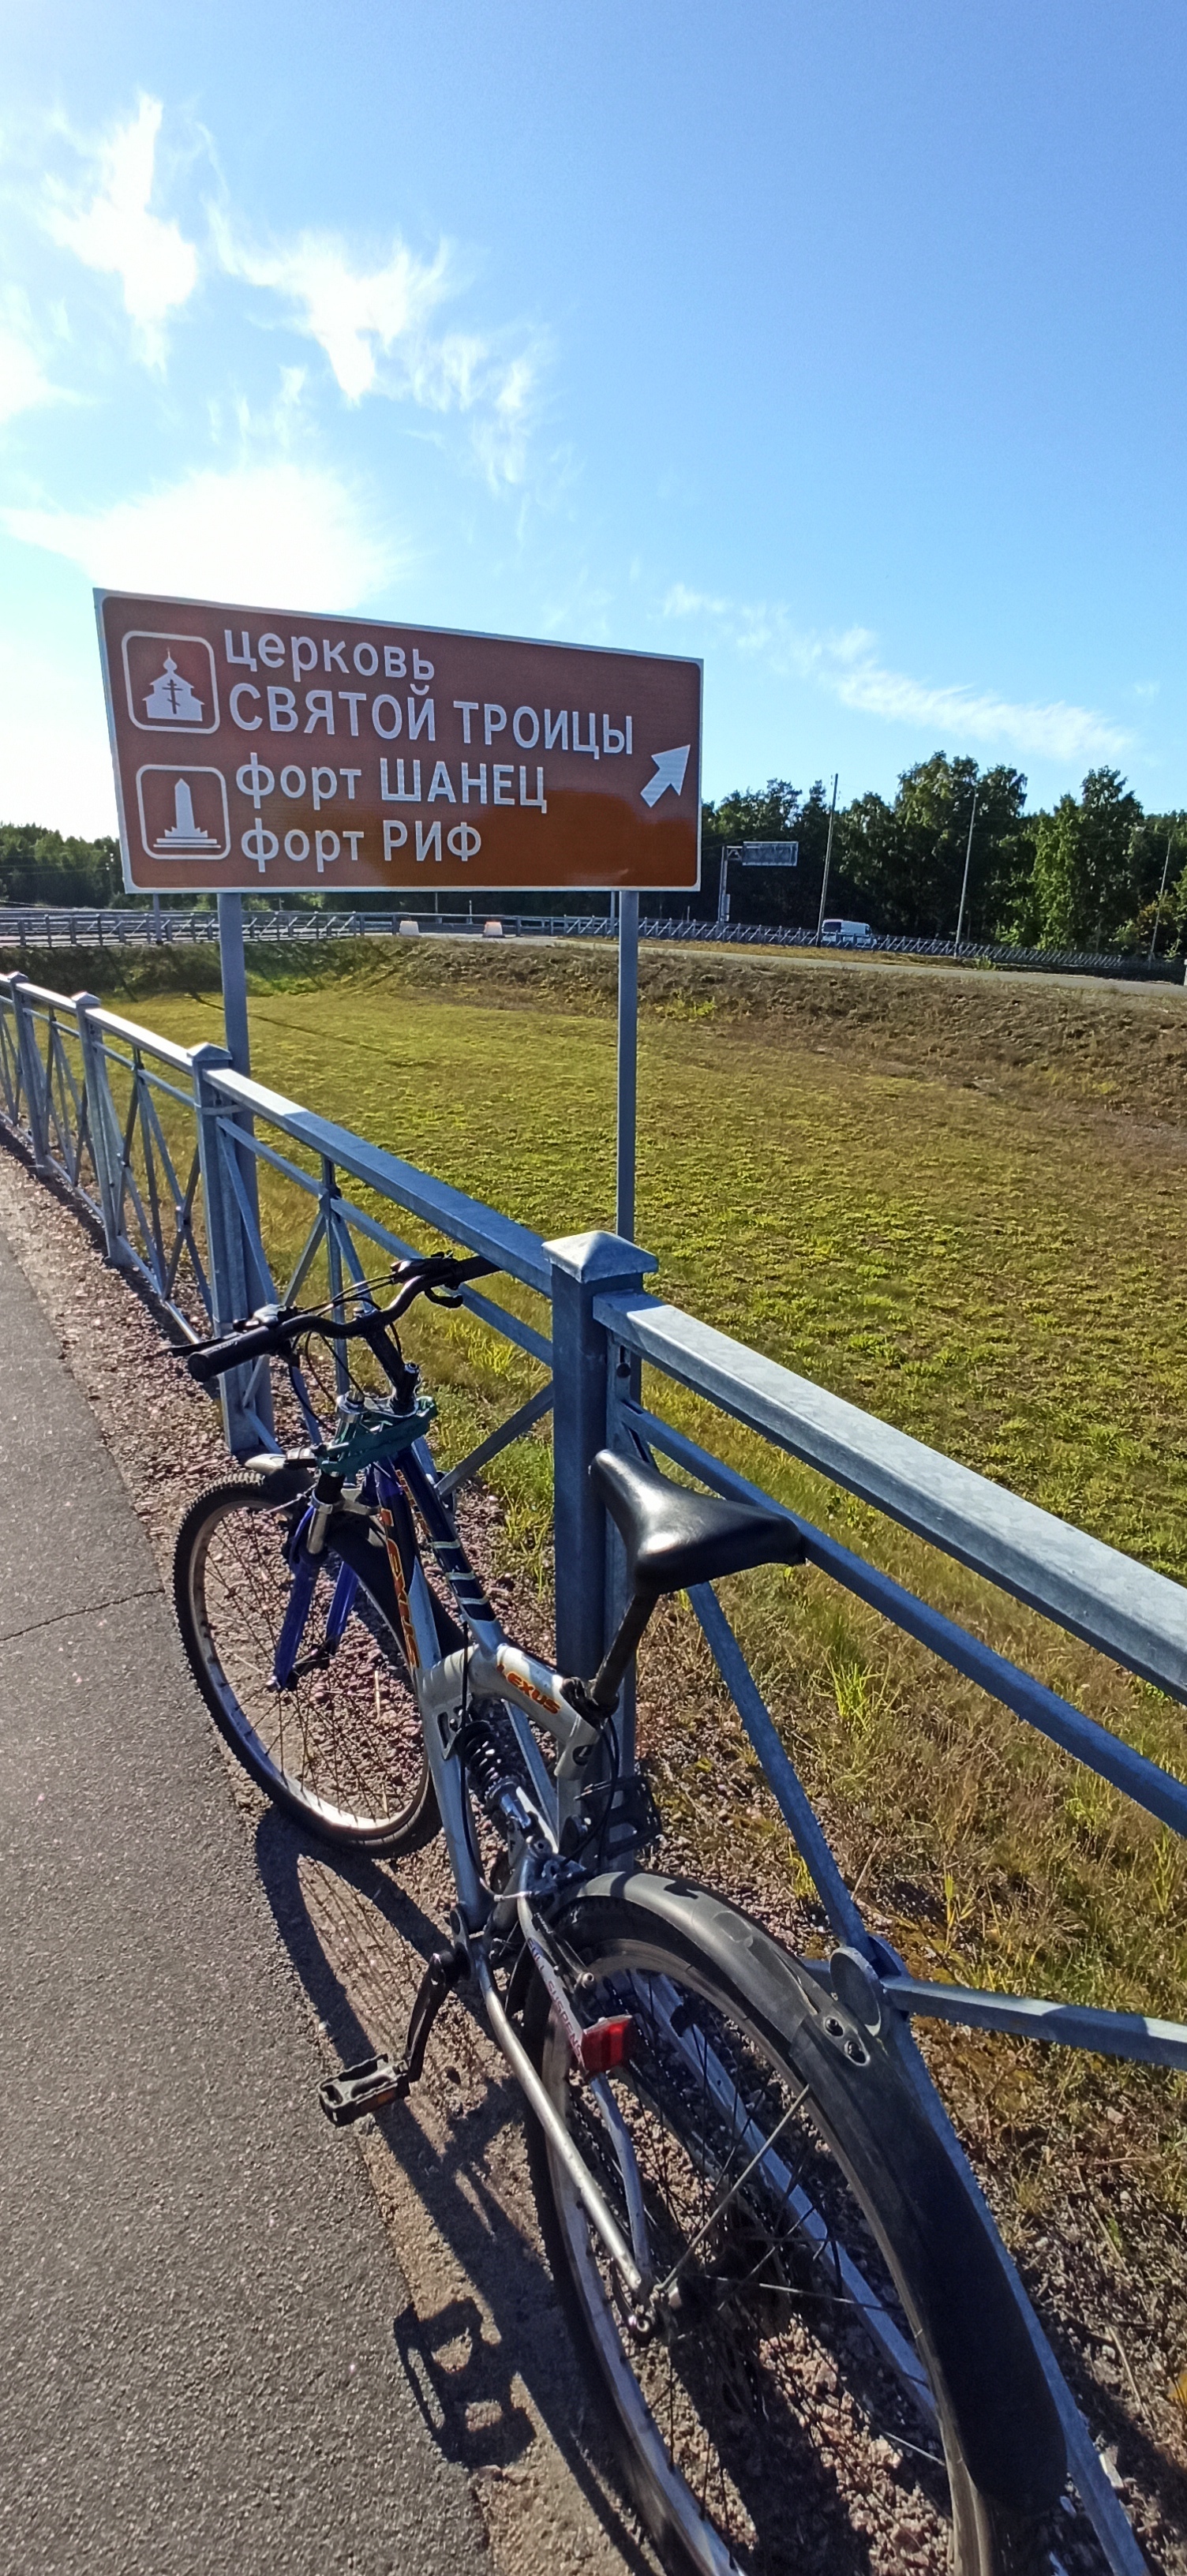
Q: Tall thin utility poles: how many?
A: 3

--

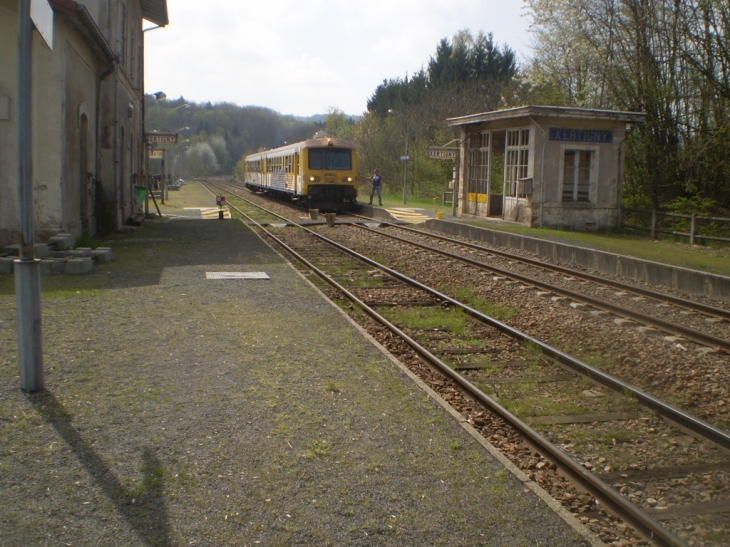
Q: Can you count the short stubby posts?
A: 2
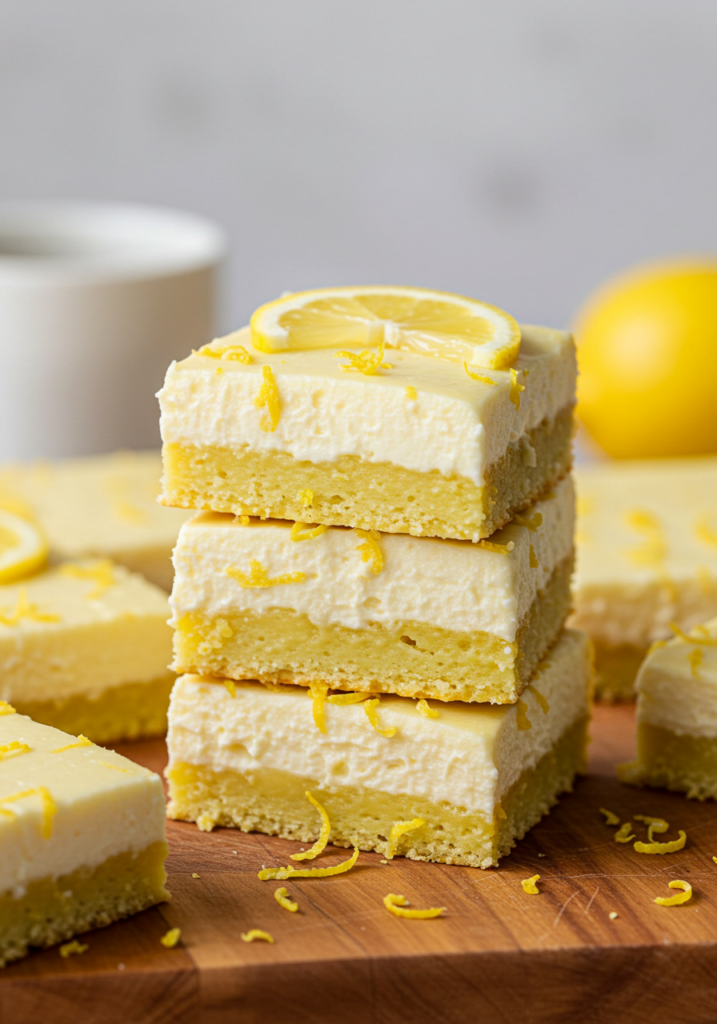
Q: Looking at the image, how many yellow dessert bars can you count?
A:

* * *

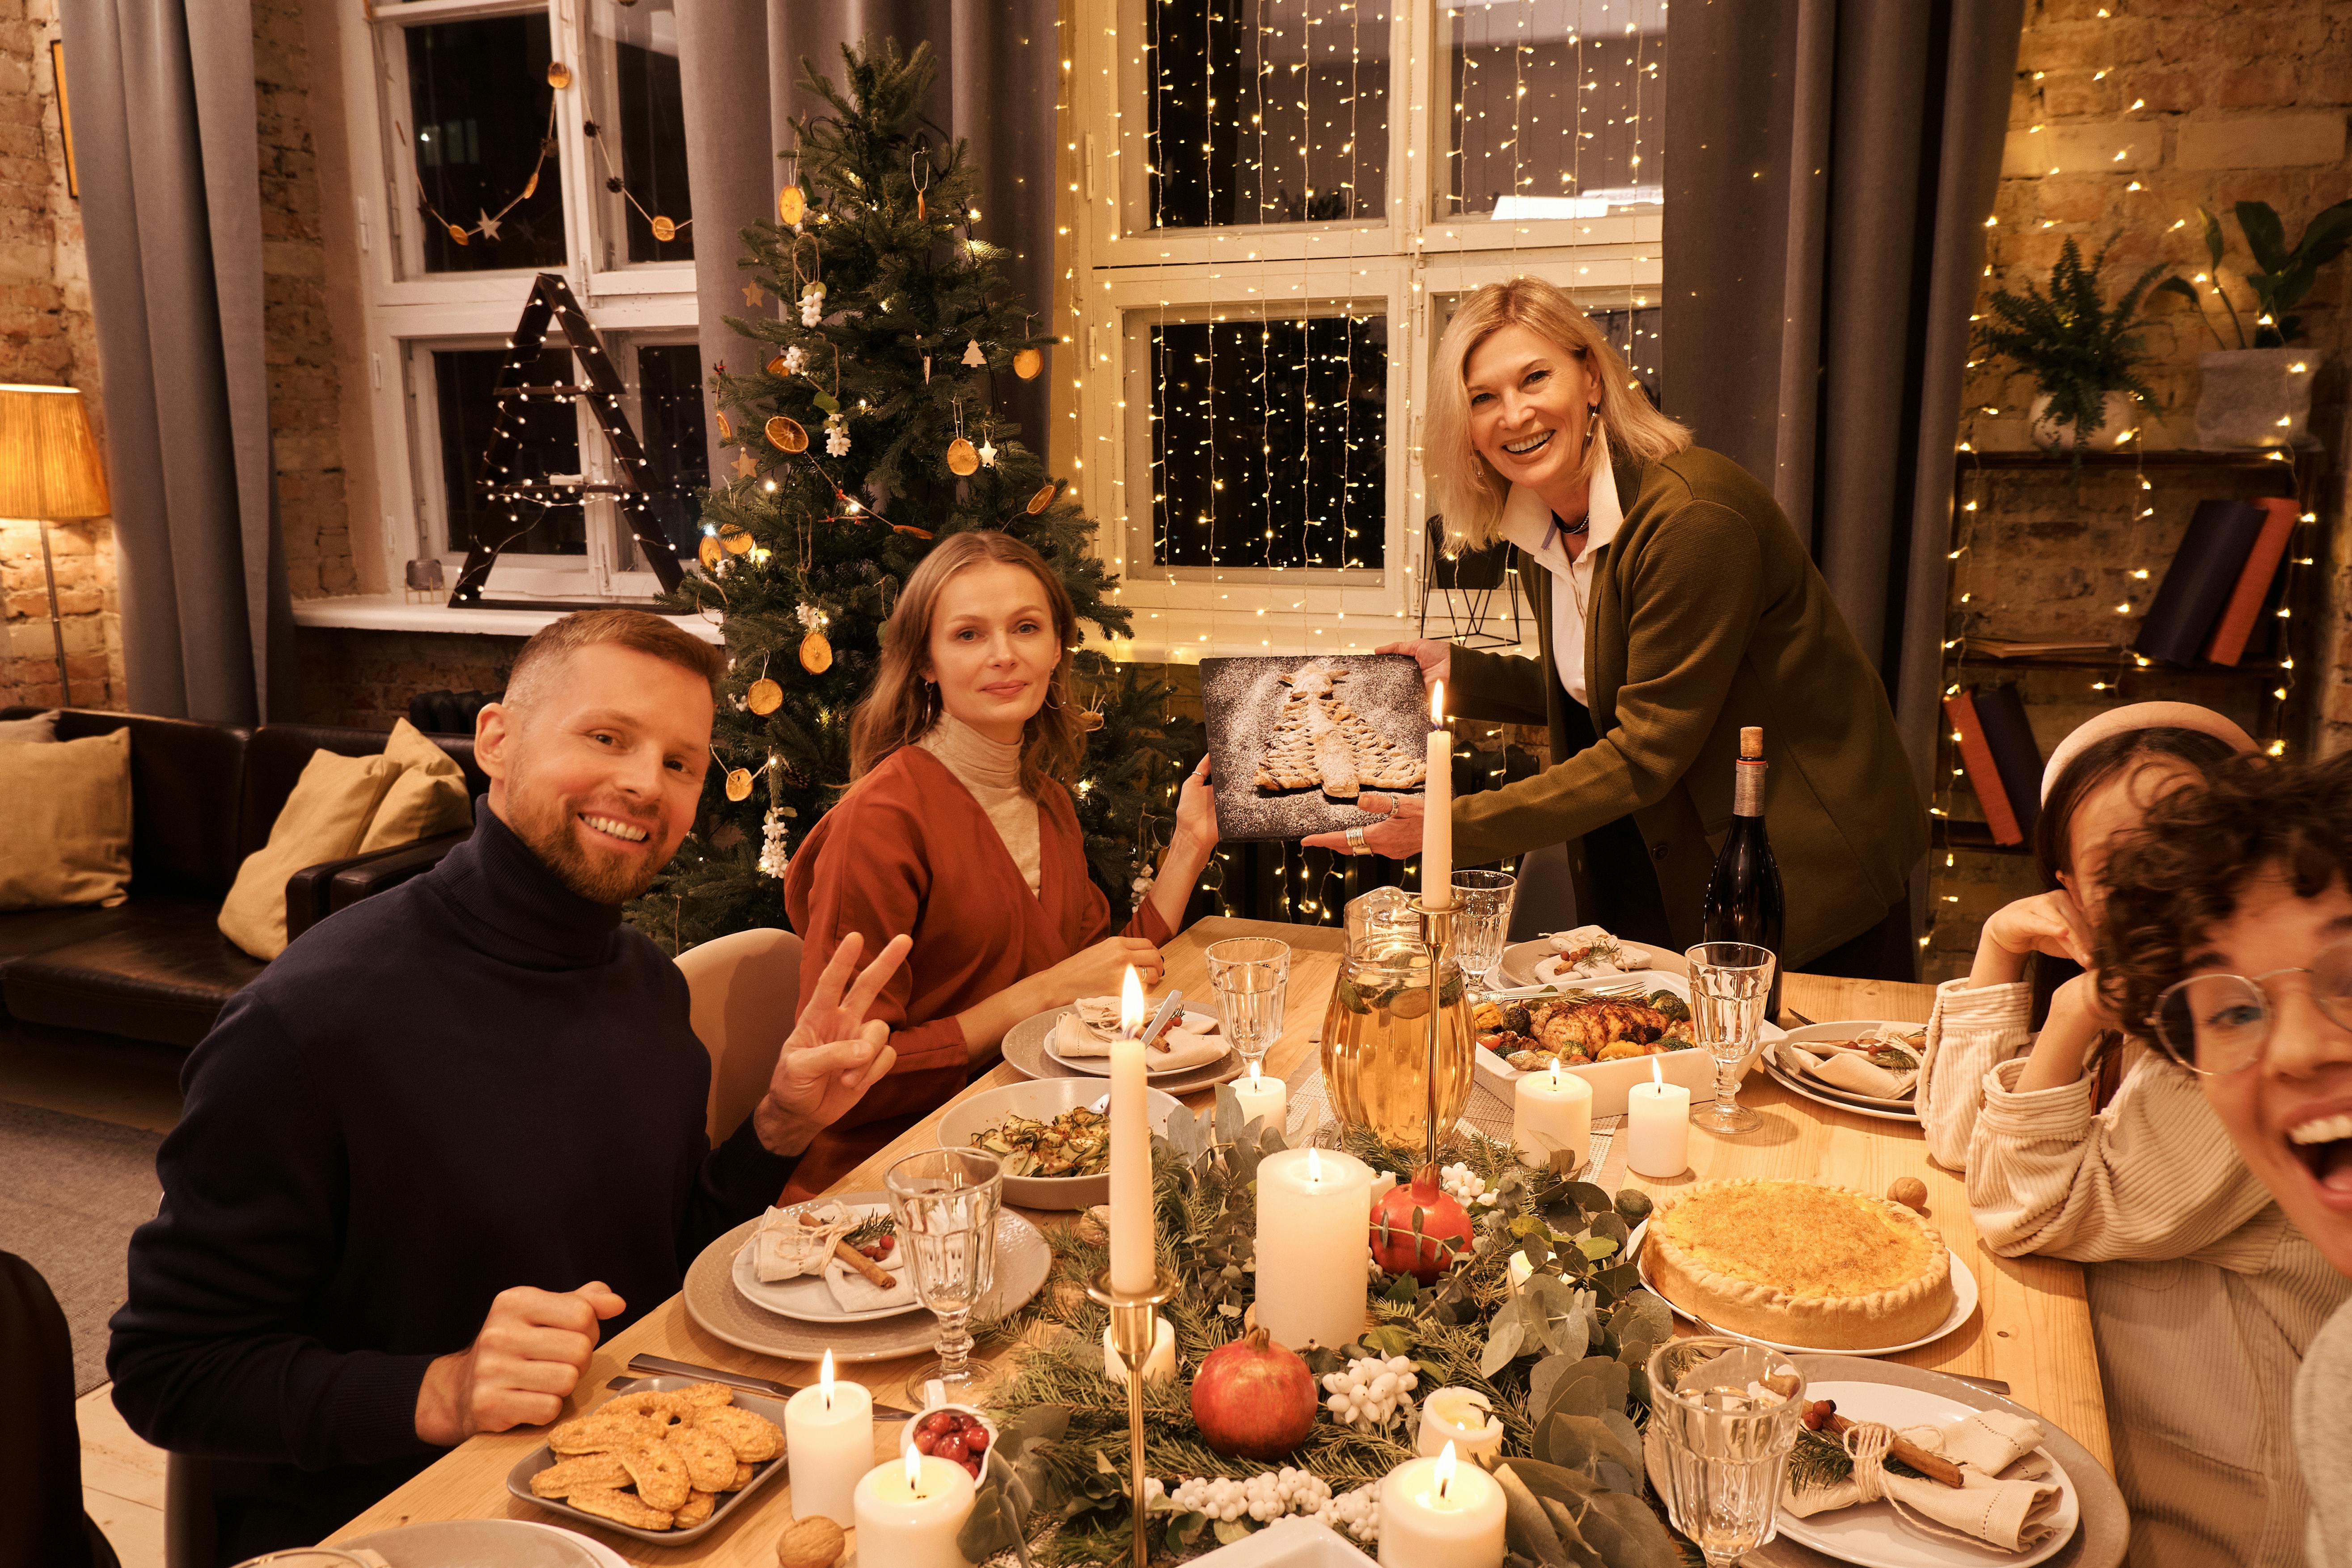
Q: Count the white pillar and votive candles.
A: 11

Work item:
Look through the material above for the string "many" and copy each line that has it.

Task output:
Q: Tall thin utility poles: how many?
Q: Looking at the image, how many yellow dessert bars can you count?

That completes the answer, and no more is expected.